----- RECORDS SHOWN -----

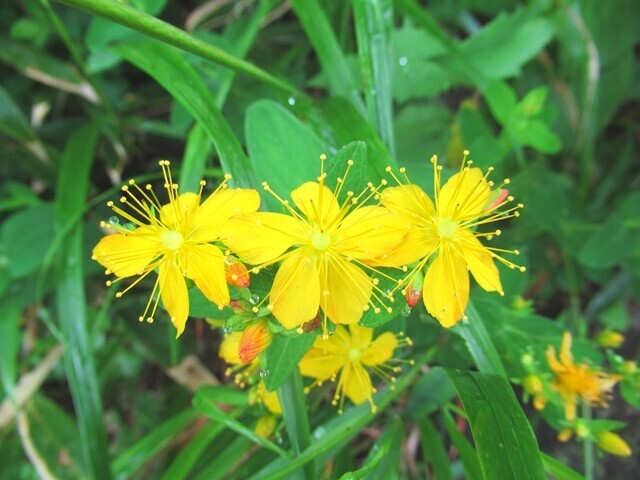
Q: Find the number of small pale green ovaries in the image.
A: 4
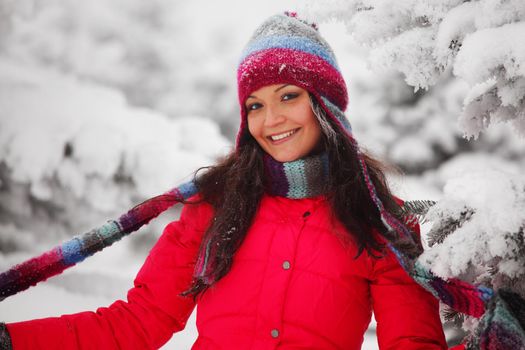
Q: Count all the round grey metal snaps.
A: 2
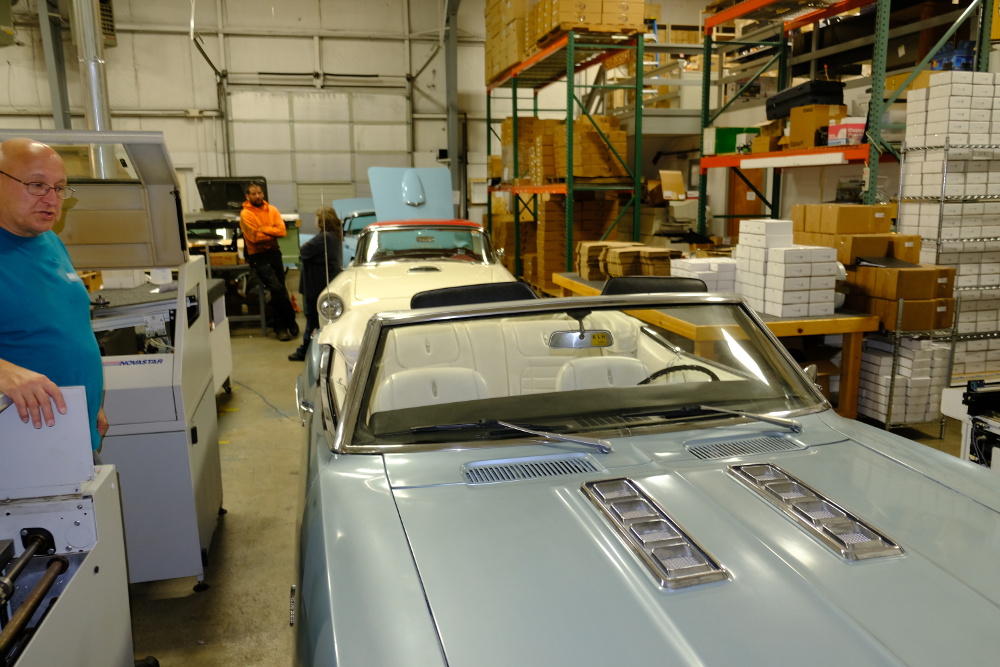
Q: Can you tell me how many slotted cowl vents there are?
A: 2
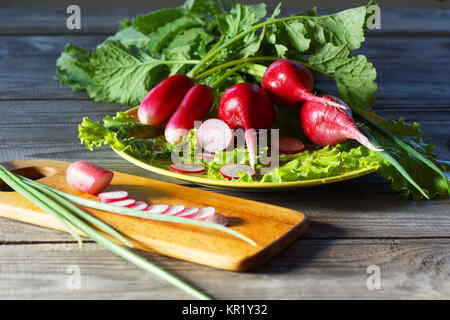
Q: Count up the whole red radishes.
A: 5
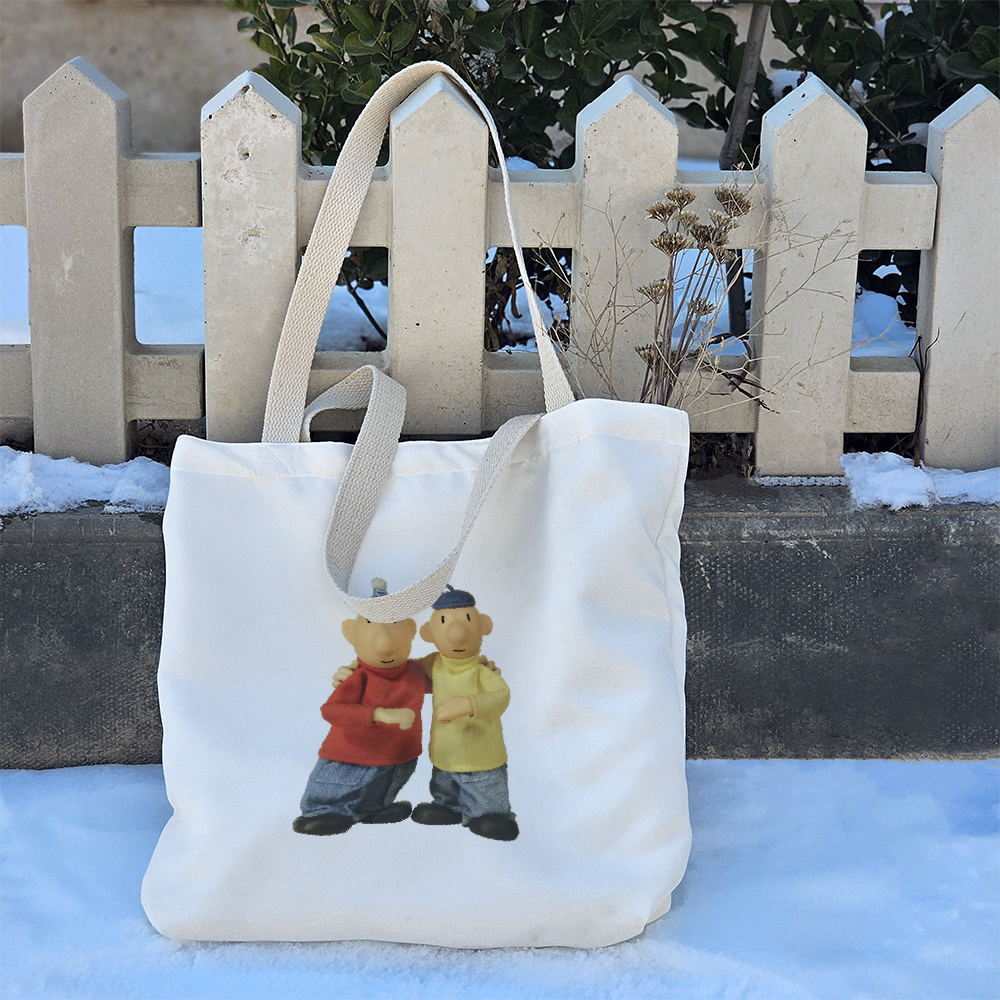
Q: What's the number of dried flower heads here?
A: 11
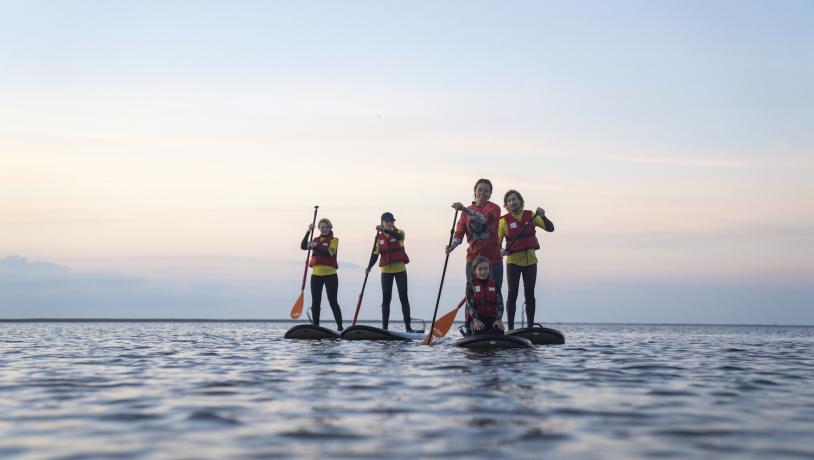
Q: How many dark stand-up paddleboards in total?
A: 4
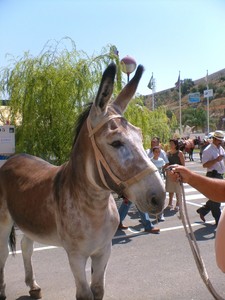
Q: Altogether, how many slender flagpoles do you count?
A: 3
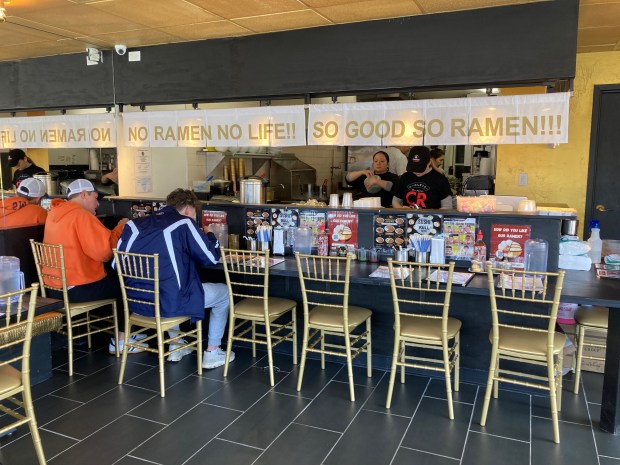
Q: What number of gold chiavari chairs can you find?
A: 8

-----

▶ TASK DESCRIPTION
The lines to be extracted begin at the line containing "Q: What's the" and continue through the final line of the material above, both ends included. Reproduce them exactly, without the pictures.

▶ OUTPUT
Q: What's the number of dried flower heads here?
A: 11
Q: How many dark stand-up paddleboards in total?
A: 4
Q: Altogether, how many slender flagpoles do you count?
A: 3
Q: What number of gold chiavari chairs can you find?
A: 8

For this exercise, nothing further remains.